Start of Data for this task

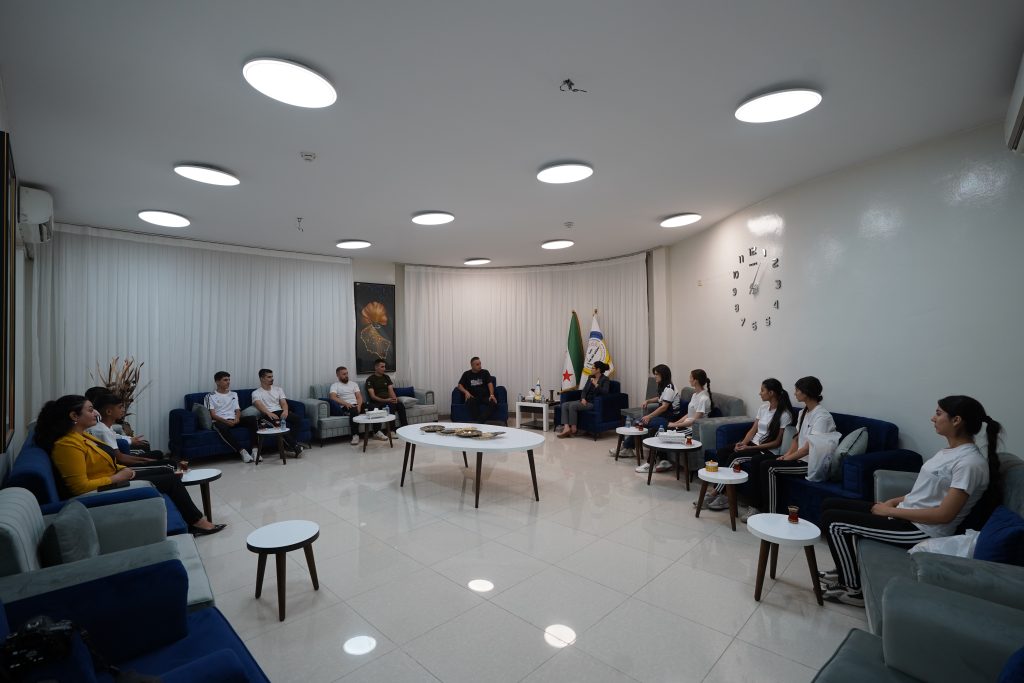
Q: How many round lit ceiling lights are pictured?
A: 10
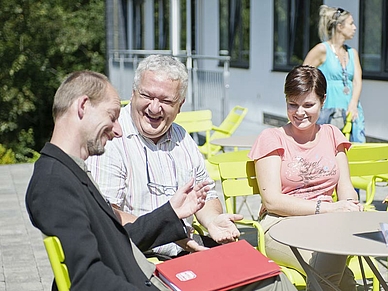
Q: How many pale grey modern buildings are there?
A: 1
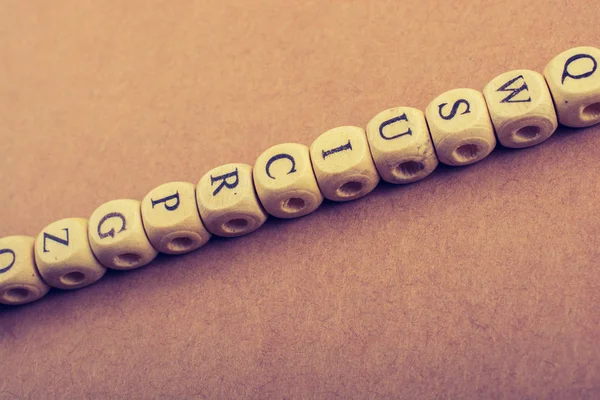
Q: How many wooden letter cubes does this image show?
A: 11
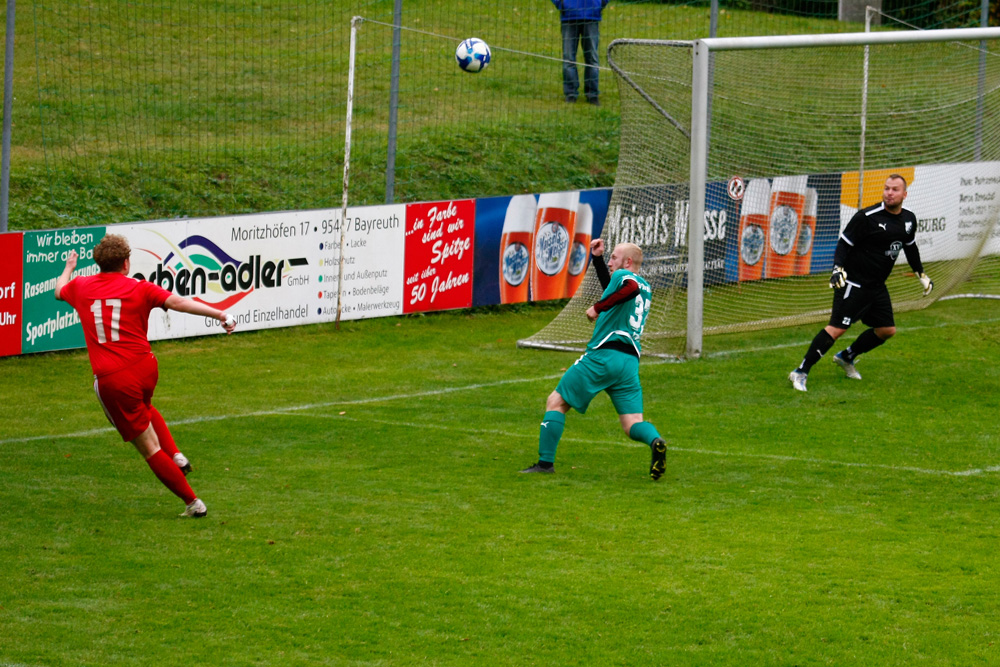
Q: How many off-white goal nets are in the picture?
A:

End of Data for this task

__Exercise aim__. Return each line of the data above that includes the word "many".

__Finished task__.
Q: How many round lit ceiling lights are pictured?
Q: How many pale grey modern buildings are there?
Q: How many wooden letter cubes does this image show?
Q: How many off-white goal nets are in the picture?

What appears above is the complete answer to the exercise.